日印産連 WPCF(世界印刷会議)2019ロンドンの出張報告会を開催

WPCF2019出張報告会会場
WPCF2019出張報告会会場

日本印刷産業連合会は7月3日、東京都中央区の日本印刷会館で、5月にロンドンで開催されたWPCF(世界印刷会議)2019ロンドンの出張報告会を開いた。

報告会では、杉村亥一郎専務理事、広報部の石橋邦夫氏、新井一輝氏が、WPCF2019や、ロンドン大英博物館で開催されたマンガ展「The Citi exhibition Manga」の概要、英国書店事情、英国の印刷産業動向などを報告し、海外の最新情報を提供した。

WPCFは世界の主要印刷連合会の集まりで、米国、欧州、オーストラリア、中国、香港、インド、韓国、インドネシア、ネパール、ブラジル、日本が所属している。今年は欧州印刷連合会intergrafと併催され、各国の印刷業界の状況報告やオンラインプリントのセミナーなどが行われた。

出張報告会で新井部長はWPCFで報告された各国印刷業界の状況について説明。英国の印刷業界は、雑誌・新聞分野で日本と同じように年々減少しているが、書籍が増加傾向にあり、2008年と2017年を比べると16%増加しているとのべ、オーストラリアや香港などの先進国の印刷市場が減少し、中国やインドで大幅に増加していると紹介した。

大英博物館のマンガ展は5月23日から8月26日まで、マンガの持つ圧倒的な訴求力やアニメやゲーム、ファッションまで交錯する多種多様な文化が世界に及ぼす影響力を考察、検証することを企画趣旨に開催される。会場は、「漫画という芸術」、「過去から学ぶ」、「全ての人に漫画を」、「漫画の力」、「漫画家が描く線の力」、「広がるマンガの世界」の6つのゾーンで構成されている。

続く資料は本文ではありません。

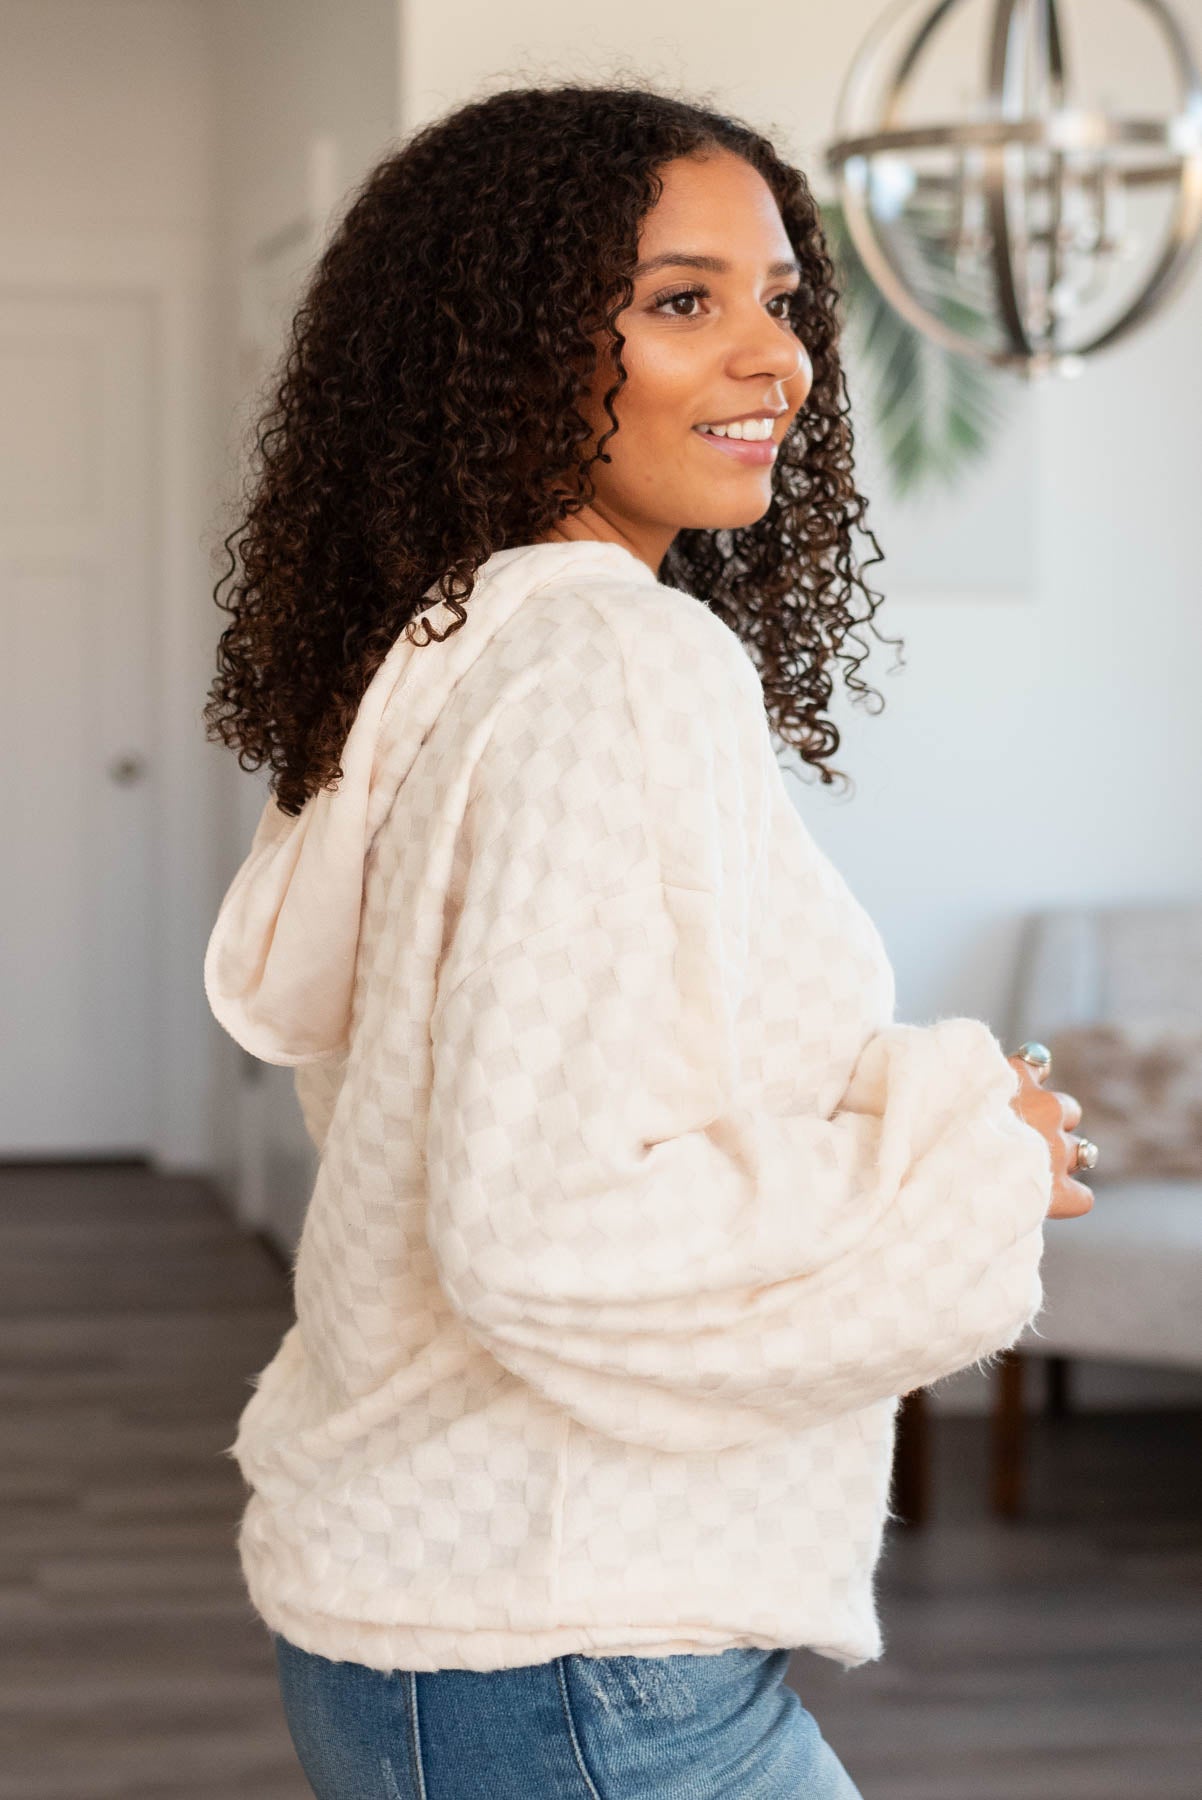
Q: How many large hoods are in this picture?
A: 1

英国の書籍流通は、巨大書店チェーンの売上シェアが拡大し、中小規模の書店の売上が減少。中小規模の書店は1990年に約3,000店舗あり、30%の売上シェアを占めていたが、2007年には1400店で、売上シェア10%以下に落ち込んでいる。

一方で、英国では書籍を「書籍」としてではなく「ギフトアイテム」として高級百貨店のギフトアイテムコーナーを通して市場に流通させるビジネスが確立されている。他にも英国における書籍は、インテリアとしての需要も高く、所持者の教養を代弁するとも言われていると、英国独特の書籍文化について解説があった。